> ABOUT THIS EXERCISE
Reproduce the records exactly, but not the pictures.

> RECORDS FOR THIS EXERCISE
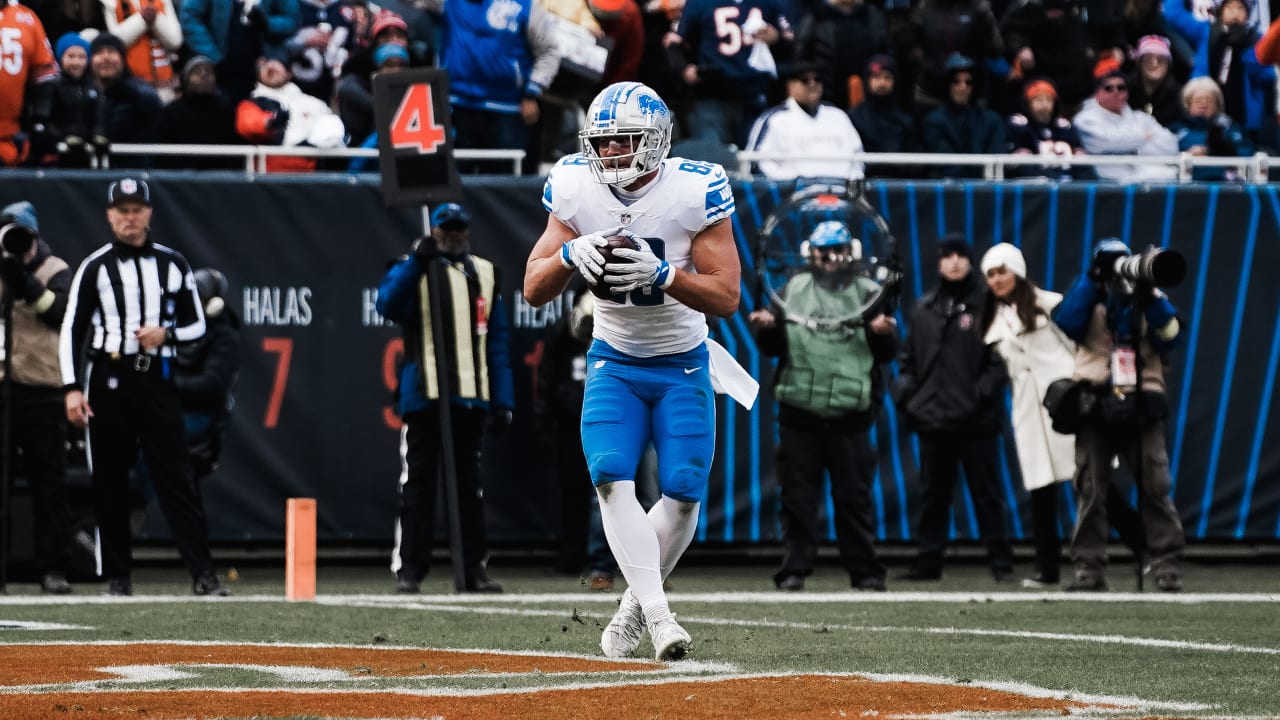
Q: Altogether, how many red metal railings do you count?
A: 0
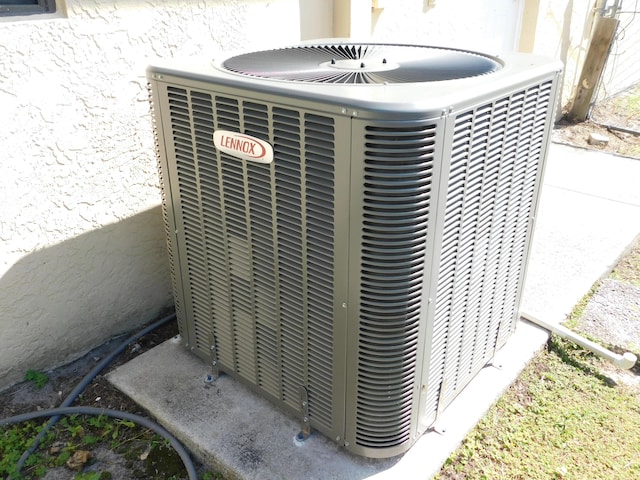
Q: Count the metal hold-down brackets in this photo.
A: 4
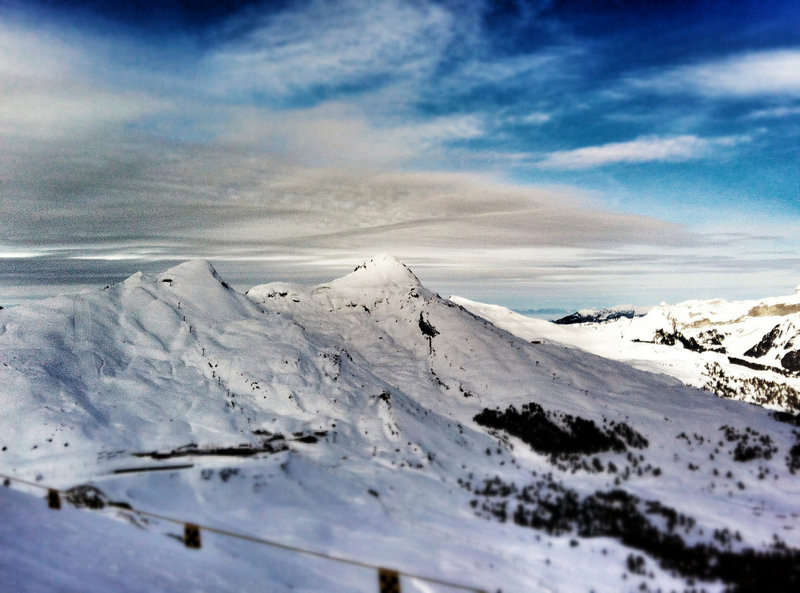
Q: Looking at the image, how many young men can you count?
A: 0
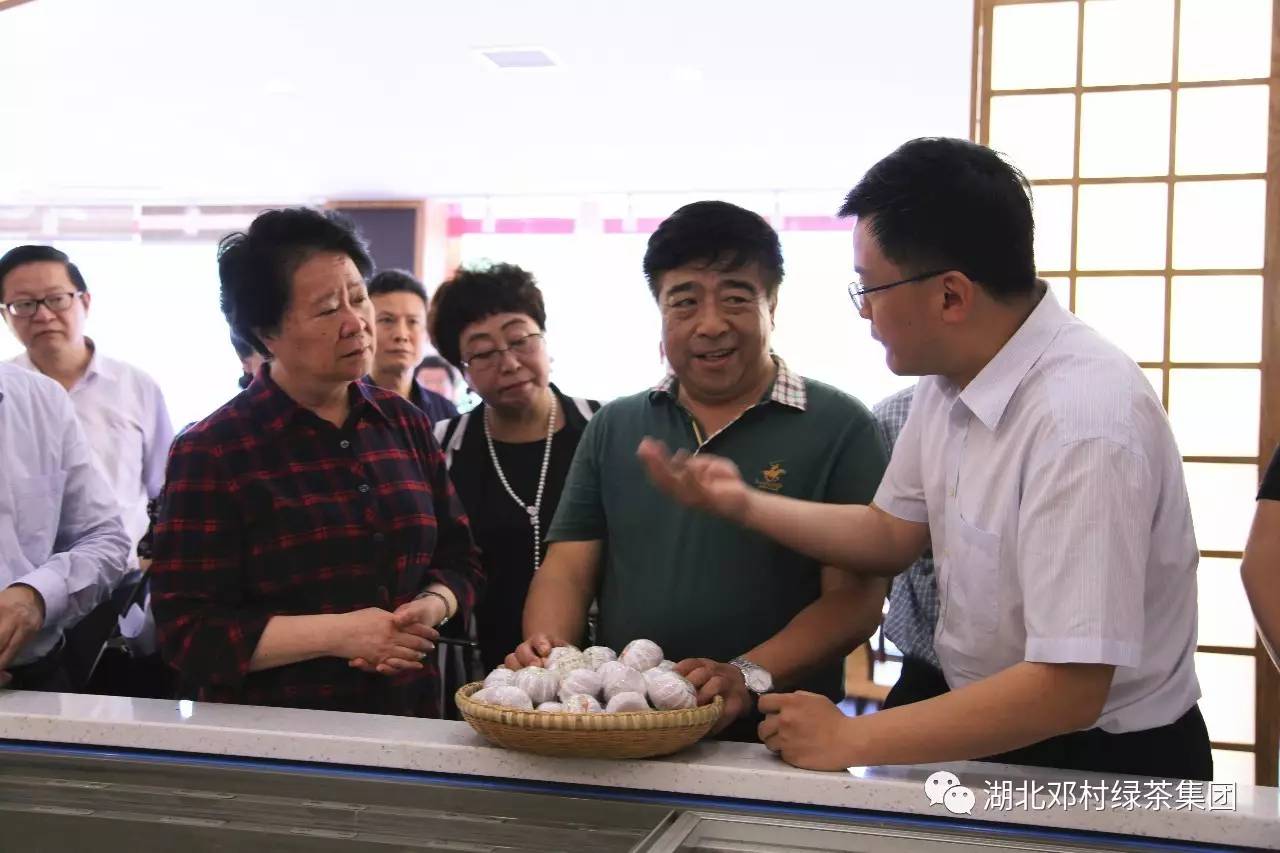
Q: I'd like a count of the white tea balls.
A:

> REPLY
Q: Altogether, how many red metal railings do you count?
A: 0
Q: Count the metal hold-down brackets in this photo.
A: 4
Q: Looking at the image, how many young men can you count?
A: 0
Q: I'd like a count of the white tea balls.
A:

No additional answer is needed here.